*Instructions for the task*: In the records, find each line where "number" occurs, and copy it.

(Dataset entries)

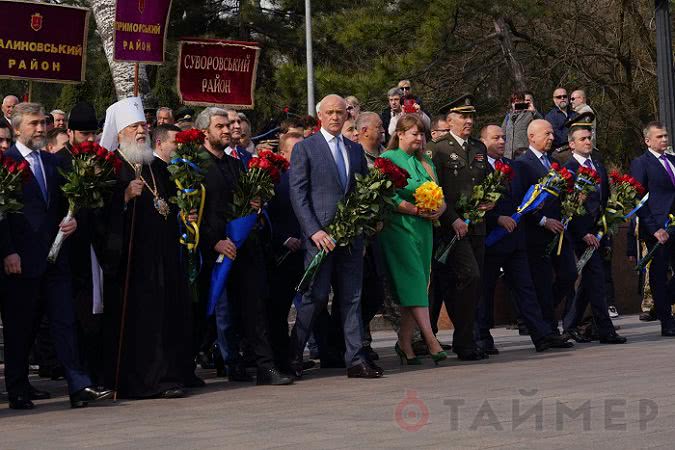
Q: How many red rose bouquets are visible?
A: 9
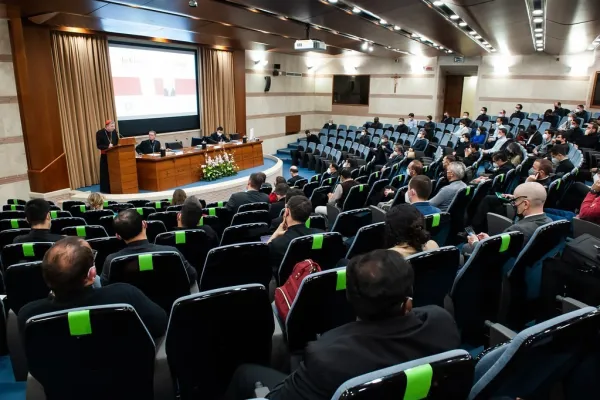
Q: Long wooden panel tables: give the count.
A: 1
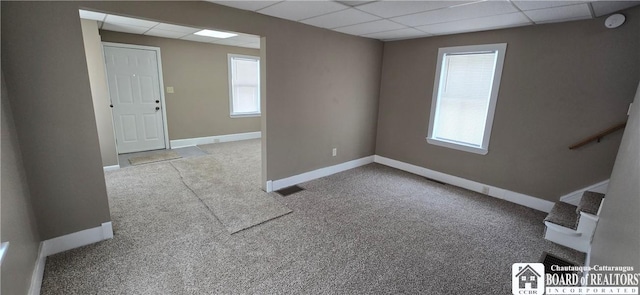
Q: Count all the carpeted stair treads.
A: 2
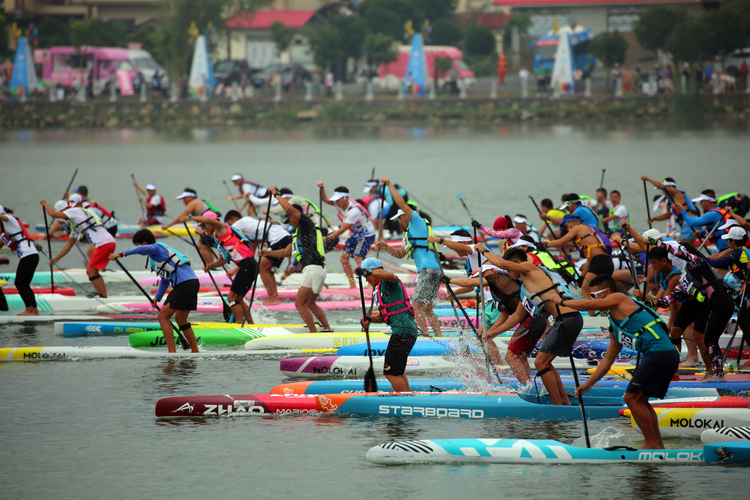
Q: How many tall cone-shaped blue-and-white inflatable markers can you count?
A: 4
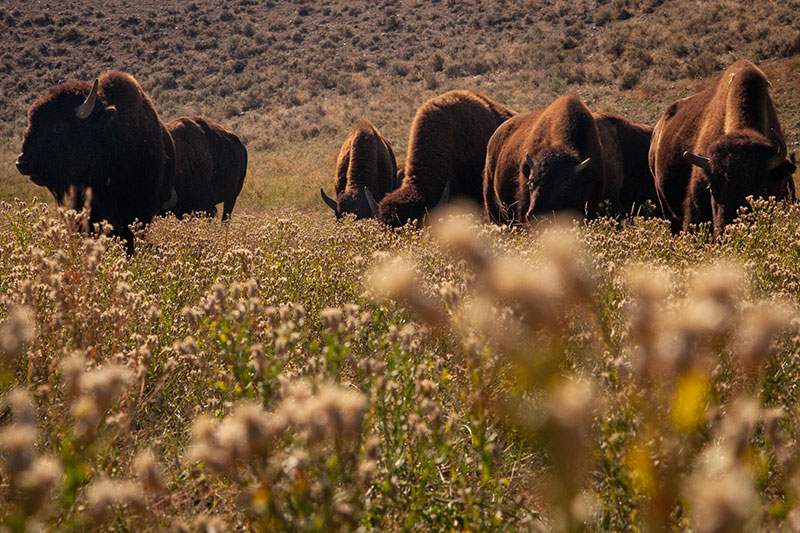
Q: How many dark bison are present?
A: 7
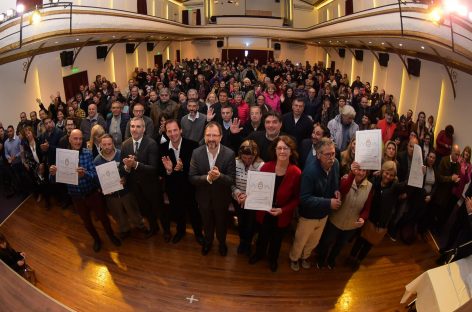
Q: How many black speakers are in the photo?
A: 10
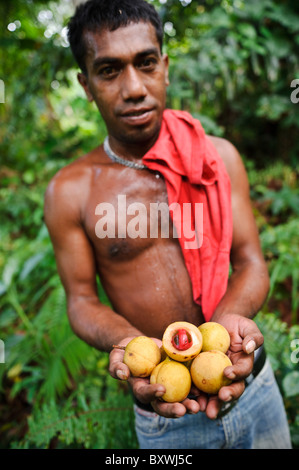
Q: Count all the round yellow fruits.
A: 5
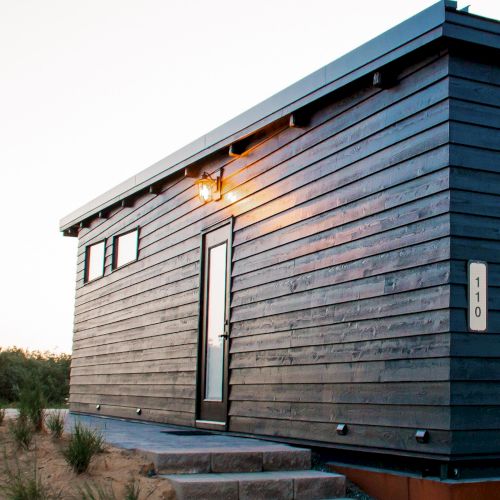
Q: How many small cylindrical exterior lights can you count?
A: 4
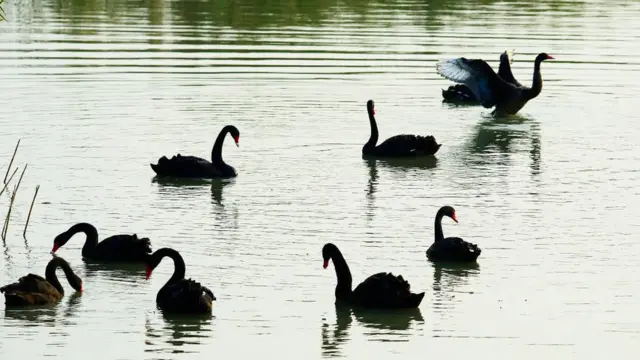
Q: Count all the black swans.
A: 9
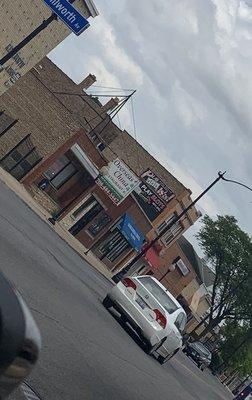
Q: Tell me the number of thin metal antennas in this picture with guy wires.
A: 1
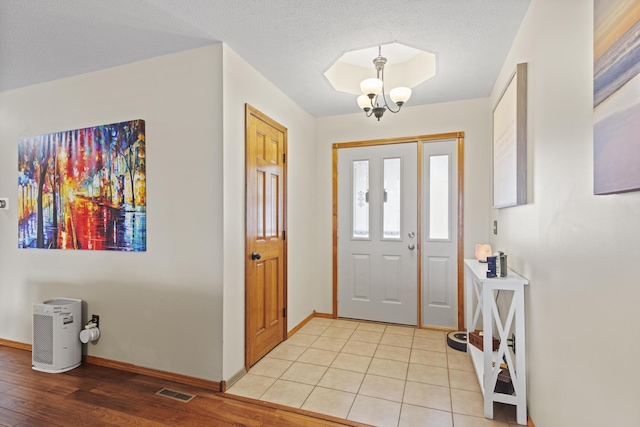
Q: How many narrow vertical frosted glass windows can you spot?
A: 3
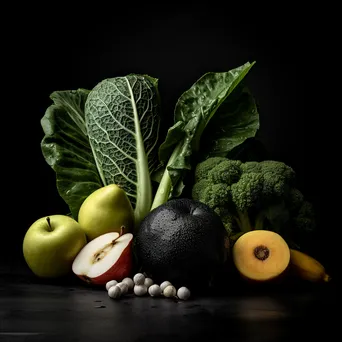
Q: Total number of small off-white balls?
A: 11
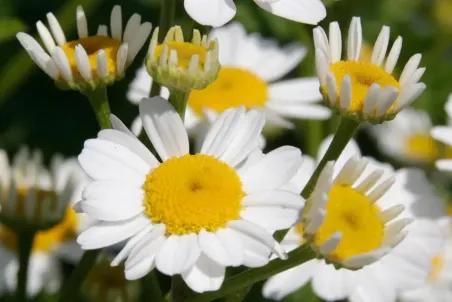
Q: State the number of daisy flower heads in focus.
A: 5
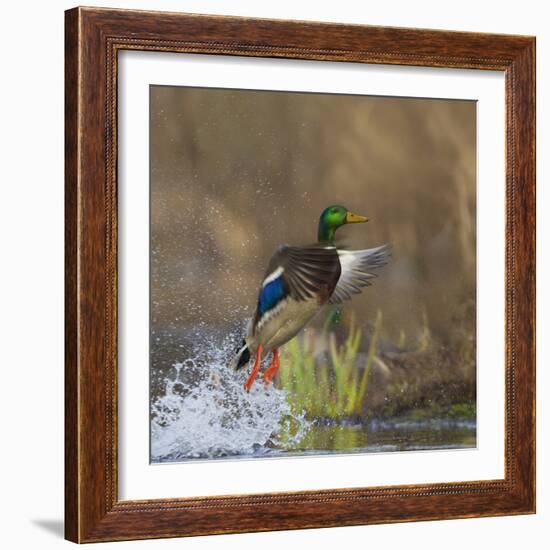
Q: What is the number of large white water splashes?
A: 1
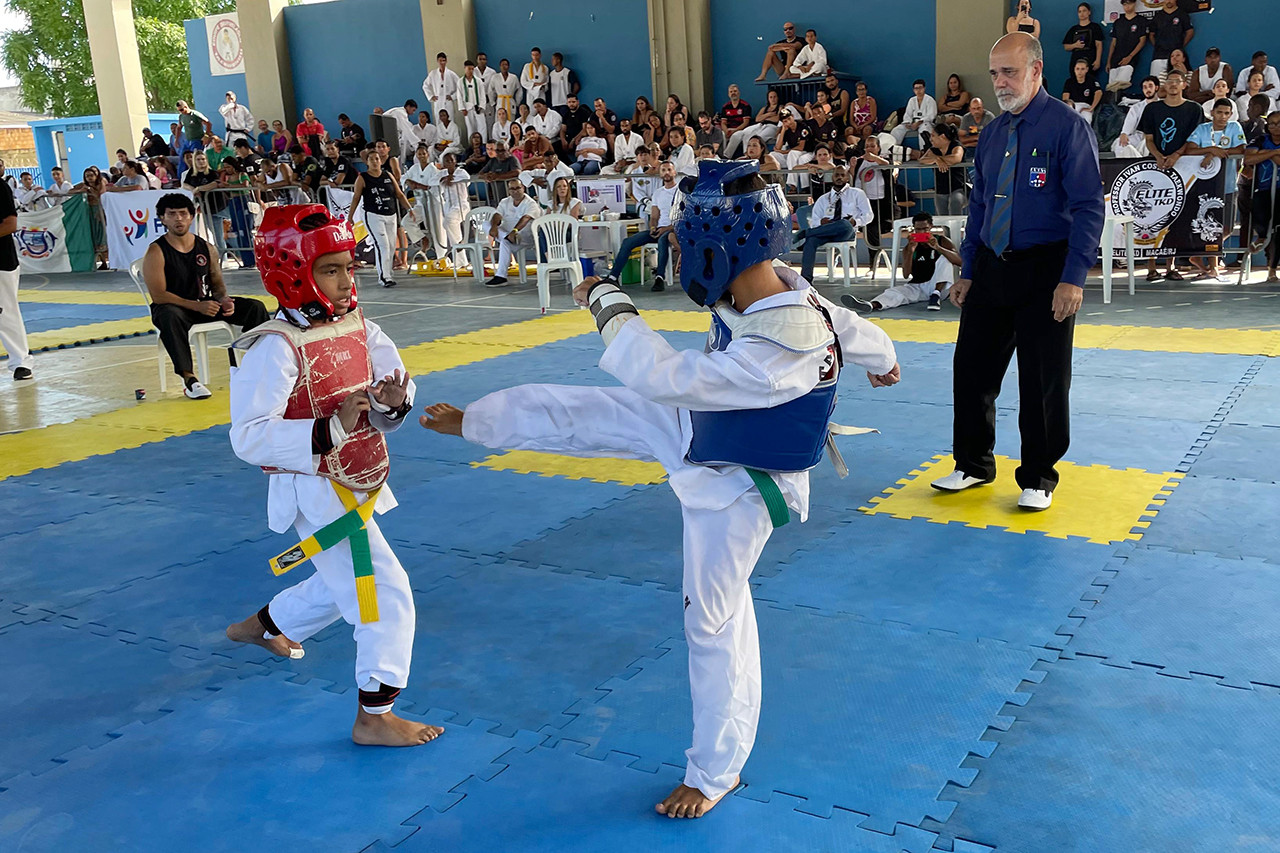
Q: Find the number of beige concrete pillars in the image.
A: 5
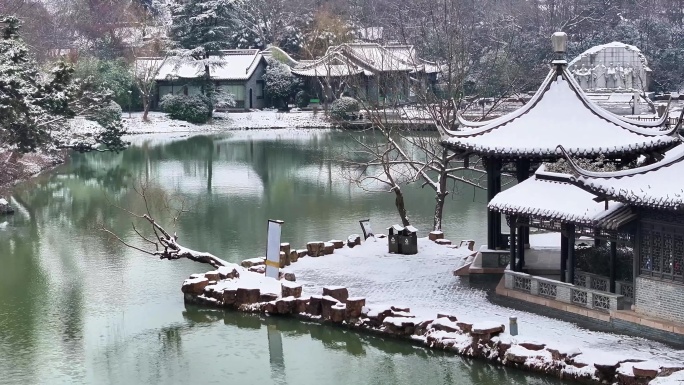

*Output below*:
Q: Tell me the number of thin metal antennas in this picture with guy wires.
Q: Total number of small off-white balls?
Q: State the number of daisy flower heads in focus.
Q: What is the number of large white water splashes?
Q: Find the number of beige concrete pillars in the image.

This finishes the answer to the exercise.